You ever hear this one:
“Vince Russo takes CREDIT for everything that was successful and doesn’t take RESPONSIBILTY for anything that was a failure.”
Ever heard that? I have over ONE MILLION TIMES. And, you know why people say that? Simply, because that’s what they WANT to believe.
The amazing and scary truth is that to this day people actually believe that I am the SAME CHARACTER I played on TV. The brash New Yawk “STEREOTYPE” that everybody outside the Big Apple LOVED TO HATE.
Well, I hate to burst your bubble, but I’m not that guy. And, the truth is I always give credit where credit is due.
I actually not only enjoy, but love putting others over. And, with that—I have absolutely ZERO PROBLEM taking large, steaming poop emojis on some of my past ideas.
Yes, “Religious” Dustin Runnels SUCKED and YES, it was MY IDEA.
As I told you in an earlier column, the “Goldust” character was yanked out from underneath the feet of both Dustin and I. We had no say-so in the matter when everybody from marketing, to sales, to the network got cold feet as it pertained to the character no matter how many times we told them he was playing off the homophobic fear of others.
My heart bled for Dustin. He had crafted the character BEAUTIFULLY and he was over—WAY OVER. No doubt in my mind that Dustin was well on his way to one day becoming the WWE World Heavyweight Champion. But, unfortunately… that was just never going to happen.
Now, if you know Dustin Runnels, you LOVE Dustin Runnels. He’s just that kind of guy with that kind of appeal. I desperately was trying to come up with something else for Dustin, but unfortunately, whatever we did was just going to pale in comparison to the “Artist Known as Goldust.”
Now, when I say desperation, I mean DESPERATION. I’ll never forget this little ditty throughout my remaining time on this earth.
One day, as we were—again DESPERATELY—trying to come up with a new gimmick for Dustin, he called me and pitched an idea. Here’s what he said, verbatim:
“Vince, I’m willing to get breast implants if that will help with my character.”
YES—I said BREAST IMPLANTS. Now, I’m sure if he would have thought this through that this particular conversation between the both of us would have NEVER taken place, but again, I reveal it to you so you understand entirely the level of DESPERATION that we were at.
Now, if you know my writing style, you know that I try to keep everything as “reality” based as possible. At the time, Dustin’s Christianity had become an important part of his life. Dealing with some personal issues, Dustin had turned to God to get the strength he needed to get through. So, with really nowhere else to go—we carried that through on television.
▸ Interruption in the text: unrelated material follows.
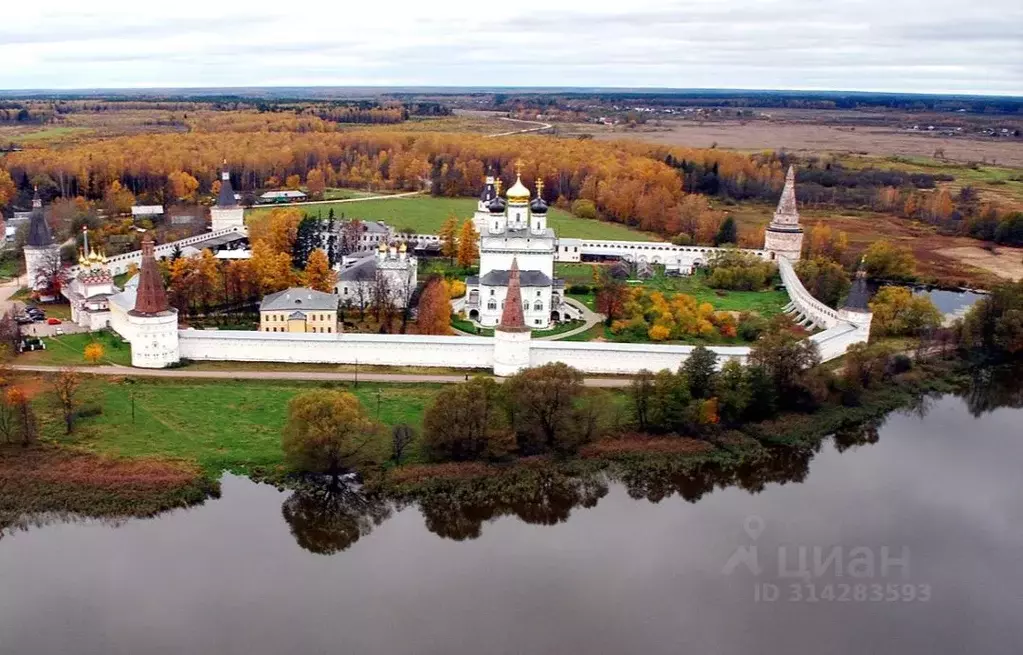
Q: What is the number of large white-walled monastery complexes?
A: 1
Where was it going, you ask? I have absolutely no idea. The plan was to just organically let it play out and see where the chips fall. But, man, not even Dustin’s prayers could have helped this one. It failed and it failed BADLY. It was not only such a force, but so far off from the “Goldust” character that NOBODY was buying it.
I tried, man, that’s all I can say. I tried.